The forty days of Lent comes from the forty days Jesus spent in the desert when Satan was tempting Him. With every temptation, Jesus responded with the truth of God’s Word. For me, the voices of everyone I want to please are drowning out the voice of my Savior. Pride and insecurity are running like swift steeds. During these six weeks of Lent, I will put down the status updates, let go of the 140 characters and surrender my instant images to the message my Creator is writing on my heart. A message of rest. An invitation to return to quietness.

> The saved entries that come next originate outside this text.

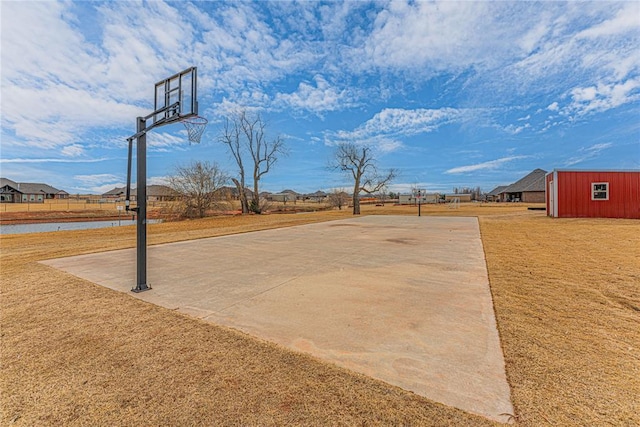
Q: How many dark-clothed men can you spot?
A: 0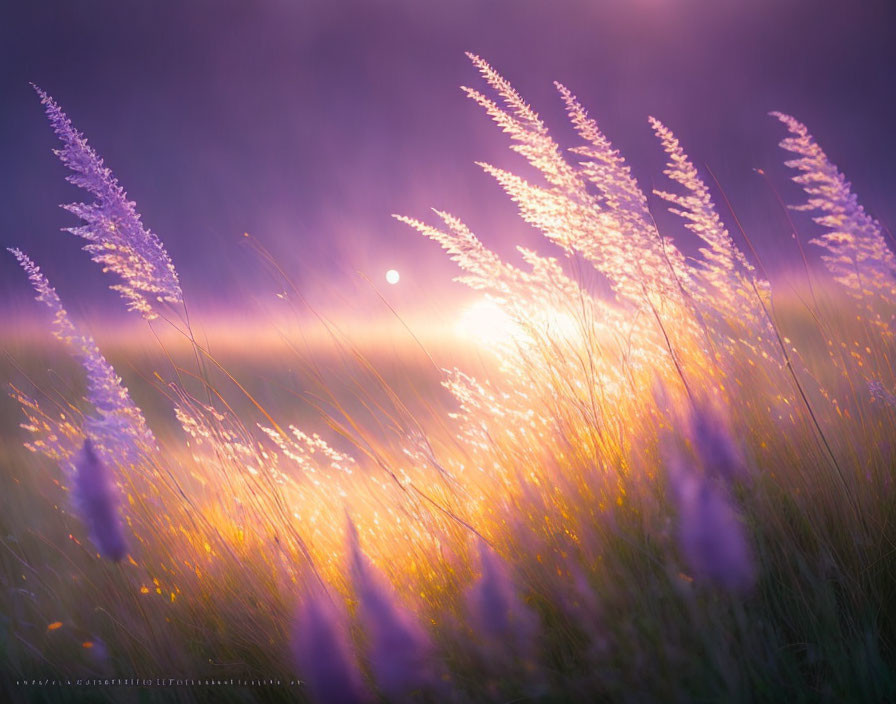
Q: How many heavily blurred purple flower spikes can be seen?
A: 6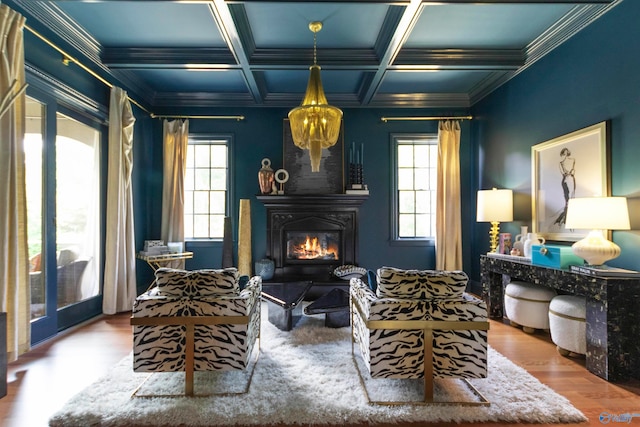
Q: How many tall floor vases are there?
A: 2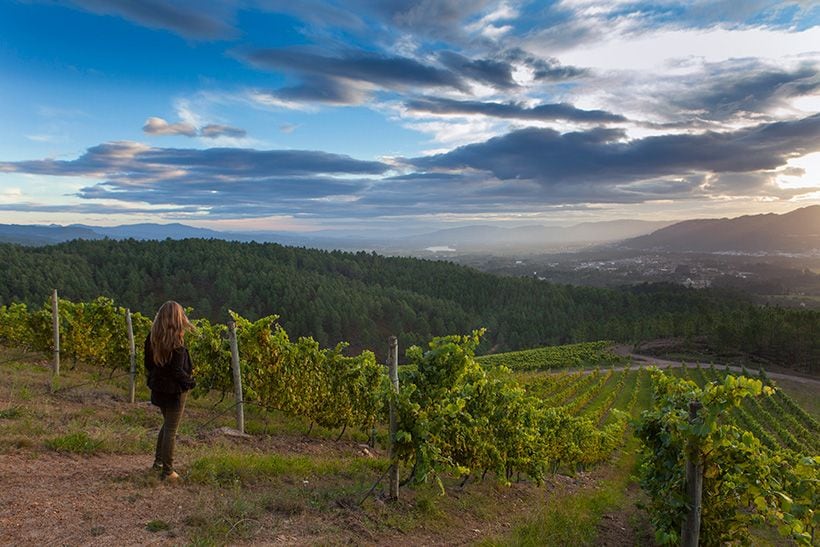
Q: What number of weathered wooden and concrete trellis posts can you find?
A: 5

I’m also taking up a challenge from Margaret Feinberg to read through the New Testament during Lent. The Lent Challenge has a reading plan where you cover about seven chapters a day in roughly thirty minutes. Giving up FB, Twitter and IG for the next forty days should leave me with some extra time for this challenge. This weekend at the Downline Women’s Summit I noticed a common theme among all the women who taught. They were filled with God’s Word and in love with the Story He wrote for us. It was special and beautiful and inspiring.

I will still be here writing–hopefully with more honesty and courage–the messages God impresses on my heart. WordPress automatically links posts to my Twitter and Facebook accounts so you’ll still see notifications there when I publish a blog. But instead of my heart chasing likes or comments or shares, my heart will be choosing quietness. The Message translates Isaiah 30:15 this way, “Your strength will come from settling down in complete dependence on me–the very thing you’ve been unwilling to do.”

I anticipate it will be painful–confronting my pride and insecurity always is–but I’m willing. Willing to rest instead of rush. Willing to return instead of flee. Willing to enter the quietness and hear from the only Voice who truly matters.